Improved Identification of Modified Peptides using Localization-aware Open Search
COSI: CompMS COSI
  • Fengchao Yu, University of Michigan, United States
  • Guo Ci Teo, University of Michigan, United States
  • Andy Kong, University of Michigan, United States
  • Sarah Haynes, University of Michigan, United States
  • Dmitry Avtonomov, University of Michigan, United States
  • Daniel Geiszler, University of Michigan, United States
  • Alexey Nesvizhskii, University of Michigan, United States

Short Abstract: Discovering post-translational modifications (PTMs) is a crucial yet challenging task in liquid chromatography mass spectrometry-based proteomics. Various tools have been developed in open search framework. By virtue of its highly efficient indexing algorithm, MSFragger is one of the fastest tools. However, MSFragger historically did not index fragment ions modified by unknown mass shifts. Including only unmodified ions in the index precludes matching any fragment peaks that contain unexpected modifications. Here we present its extension, termed localization-aware open search, in which both modified and unmodified ions are effectively indexed and used in scoring. To reduce random matches, we also developed a mass calibration method that allowed us to reduce the mass tolerances and other related parameters without sacrificing sensitivity. With localization-aware, we observe a significant increase in sensitivity and precision, which enables us to identify and localize various modifications from a complex data set. Using a phosphorylation-enriched data set and a simulated data set, we demonstrate that the addition of the shifted ion index increases sensitivity by about 19% and 65%, respectively, enabling MSFragger to identify the most peptide-spectrum matches among its competitors. Finally, we compare run times among multiple tools and find that the speed of MSFragger is still unmatched.

Integrated Feature Extraction Enhances the Metabolome Coverage in Data-Dependent LC-MS/MS-Based Metabolomics
COSI: CompMS COSI
  • Yaxi Hu, University of British Columbia, Canada
  • Tao Huan, University of British Columbia, Canada

Short Abstract: In untargeted metabolomics, conventional data preprocessing software (e.g., XCMS, MZmine 2, MS-DIAL) are used extensively due to their high efficiency in metabolic feature extraction.
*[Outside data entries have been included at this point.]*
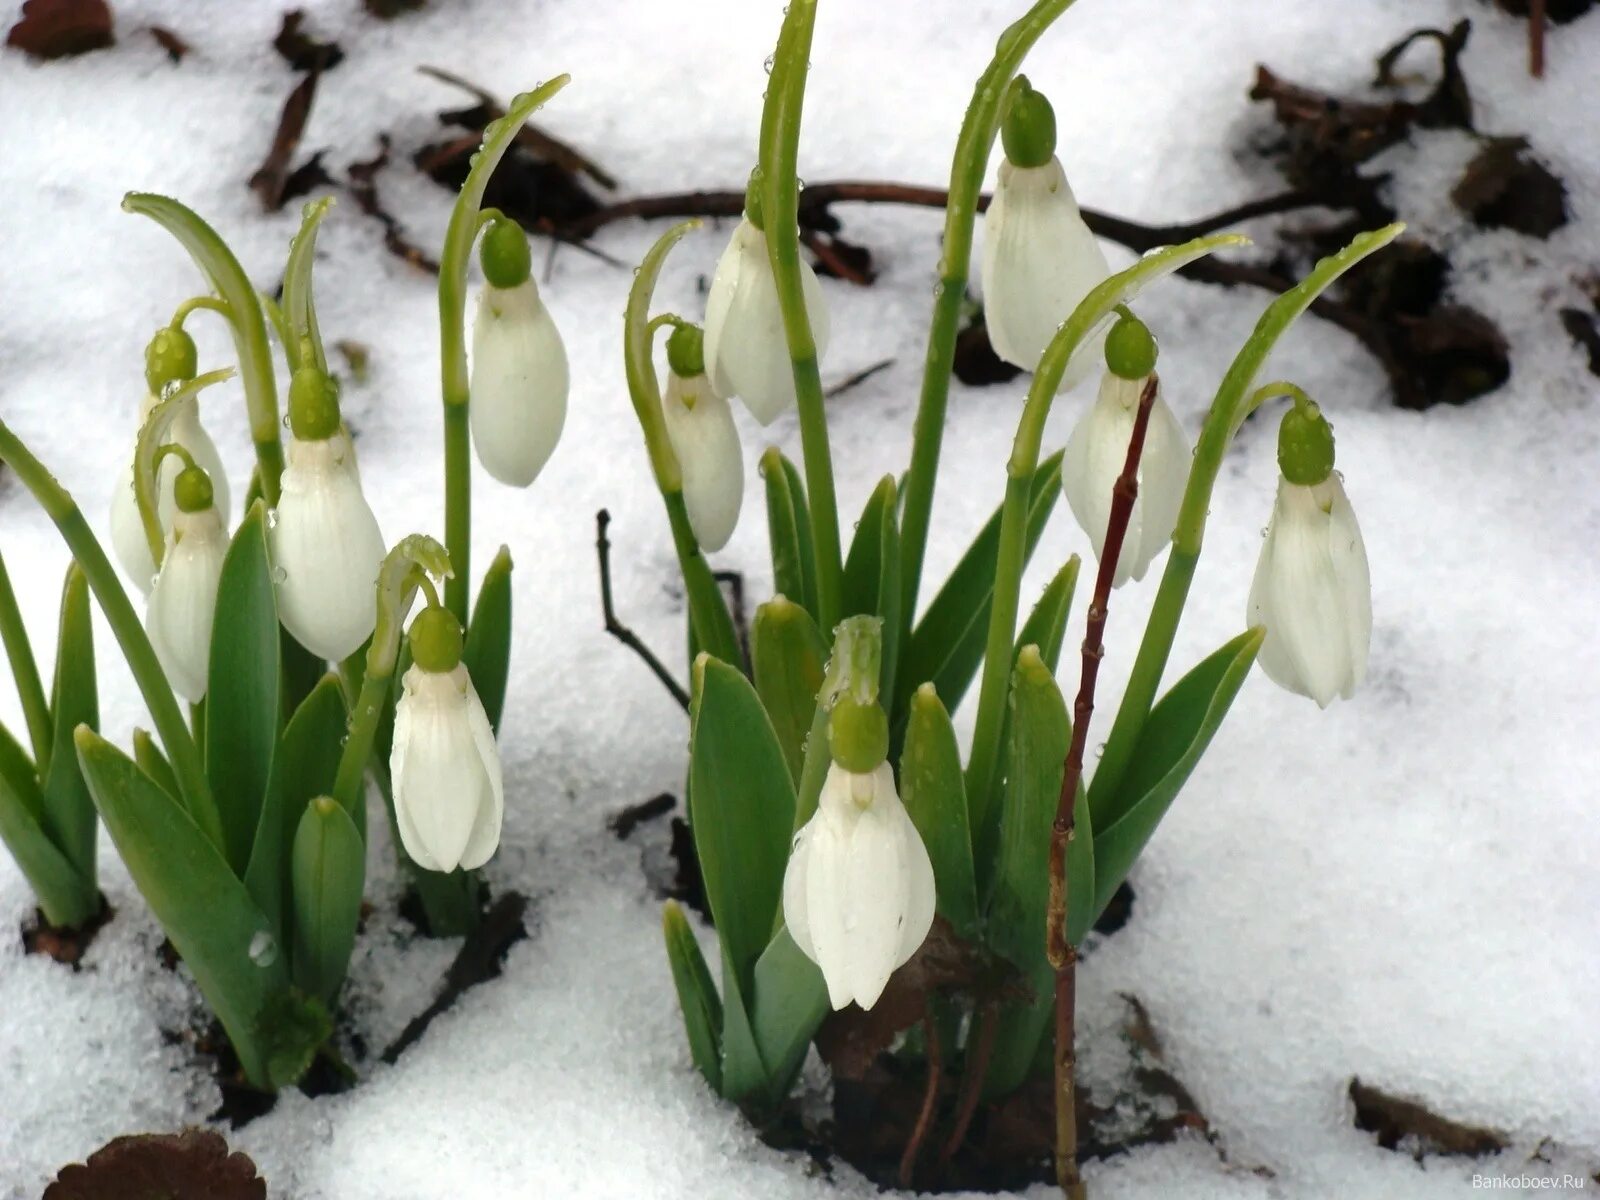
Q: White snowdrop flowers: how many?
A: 11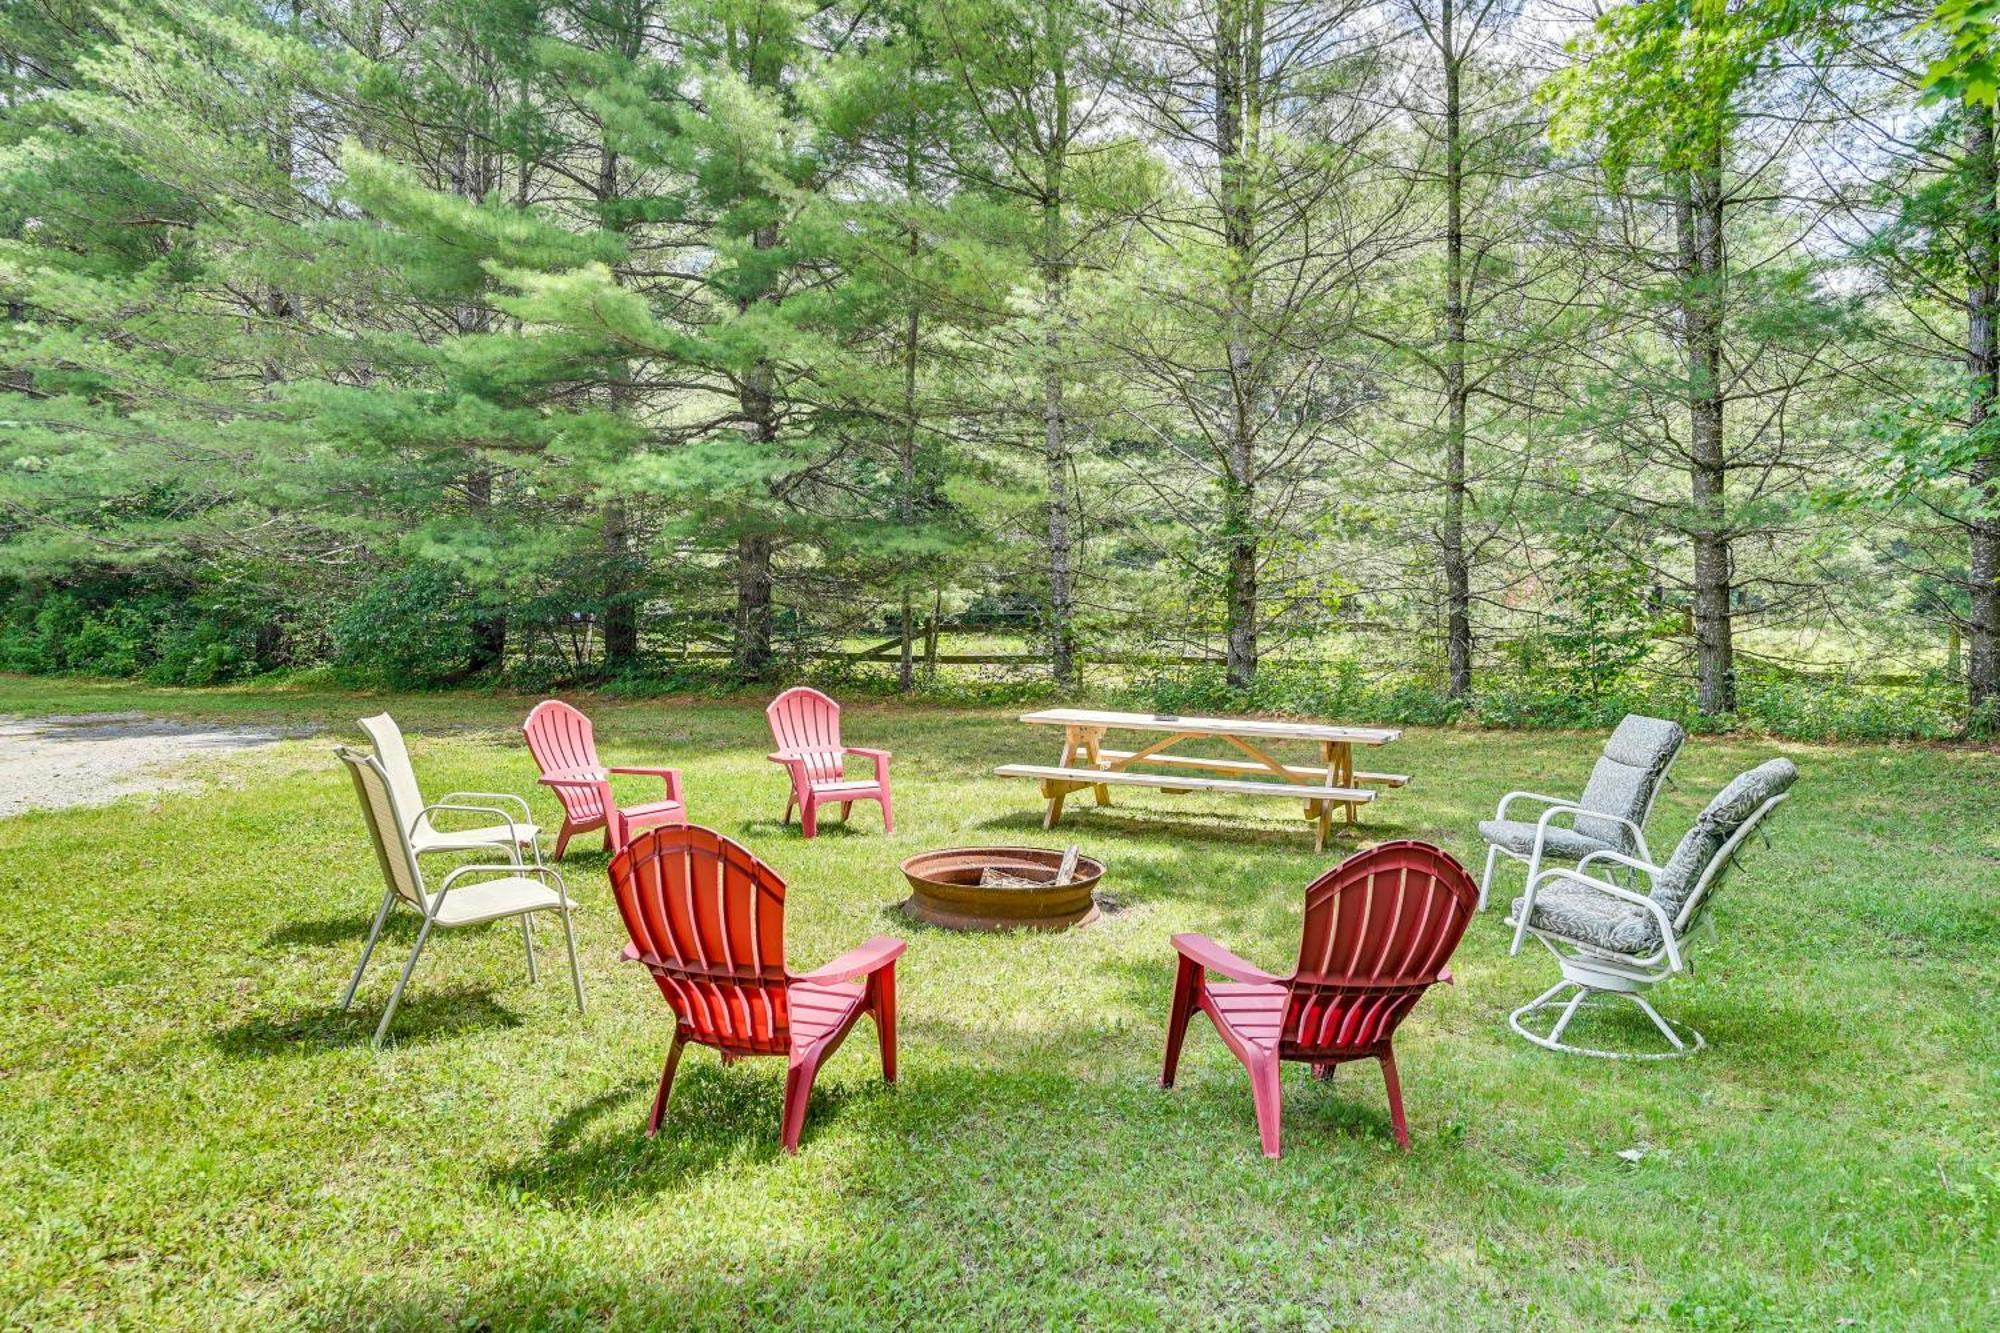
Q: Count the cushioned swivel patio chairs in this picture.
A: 1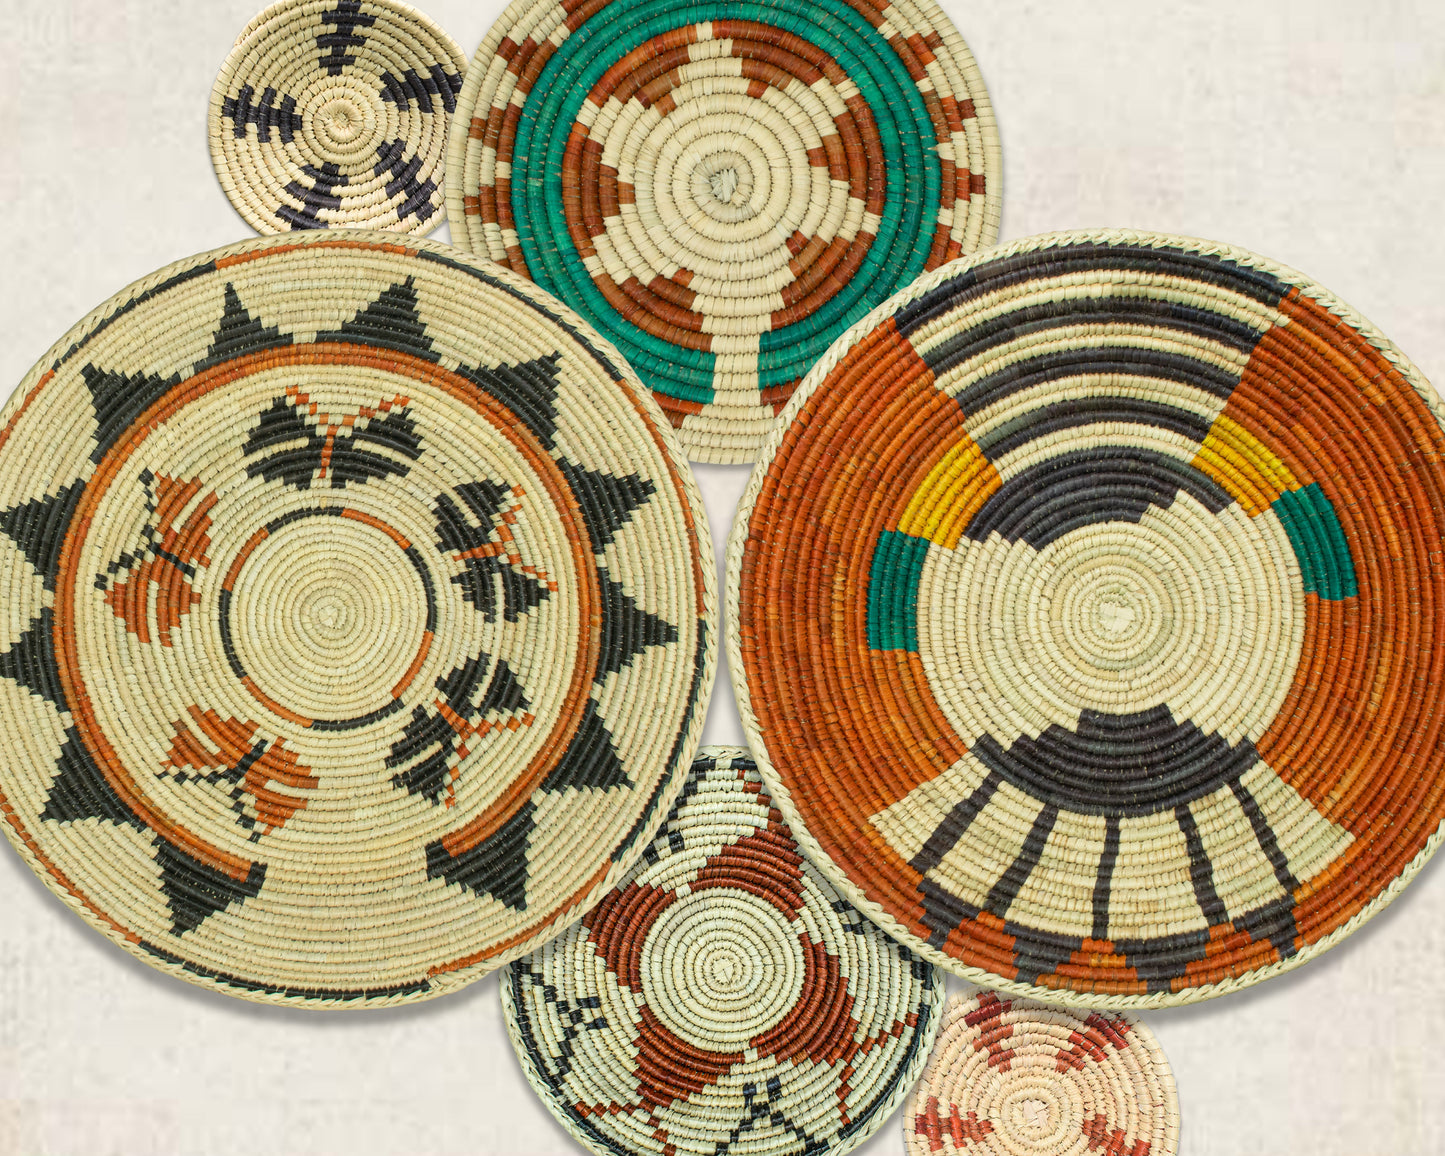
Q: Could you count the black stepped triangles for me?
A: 12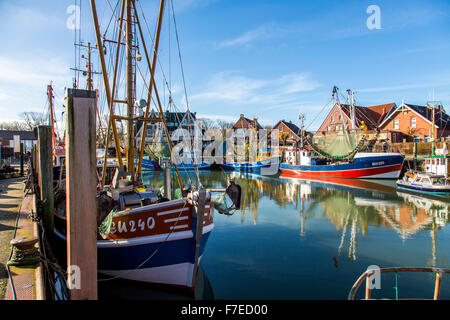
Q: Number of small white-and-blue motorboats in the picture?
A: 1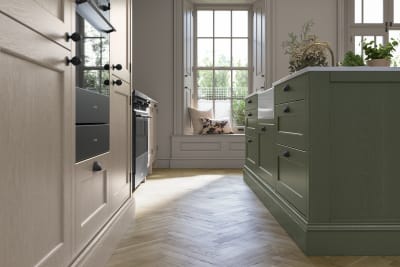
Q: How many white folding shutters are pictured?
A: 2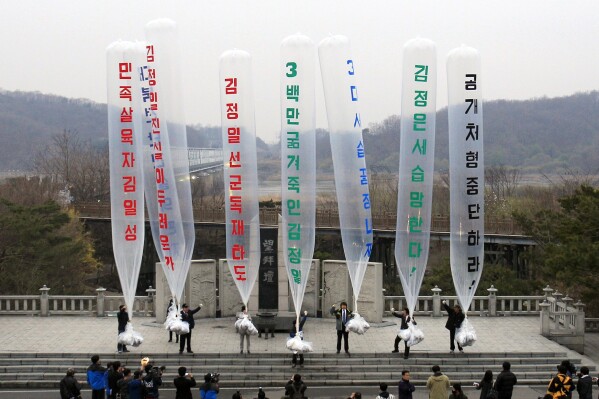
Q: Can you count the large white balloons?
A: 8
However, these programs present limitations in recognizing low-abundance metabolic features, thus hindering complete metabolome coverage from the analysis. To address this bioinformatic challenge, we explored the possibility of enhancing the metabolome coverage of data-dependent liquid chromatography−tandem mass spectrometry (LC−MS/MS) results by rescuing metabolic features that are missed by conventional software. We assessed the false positives and quantitative accuracy of the metabolic features that contain MS/MS spectra but are not recognized by conventional software. Our results indicate that these missed features contain valid and important metabolic information and should be integrated into the conventional metabolomics results. Thus, we developed a data-preprocessing pipeline to extract low-abundance metabolic features and integrate them with the results from conventional programs. This strategy was tested on a set of metabolomic data. Our results show that this integrated feature extraction strategy remarkably improves the metabolome coverage beyond that of conventional data preprocessing, therefore facilitating the confirmation of metabolites of interest and accomplishment of a higher success rate in de novo metabolite identification.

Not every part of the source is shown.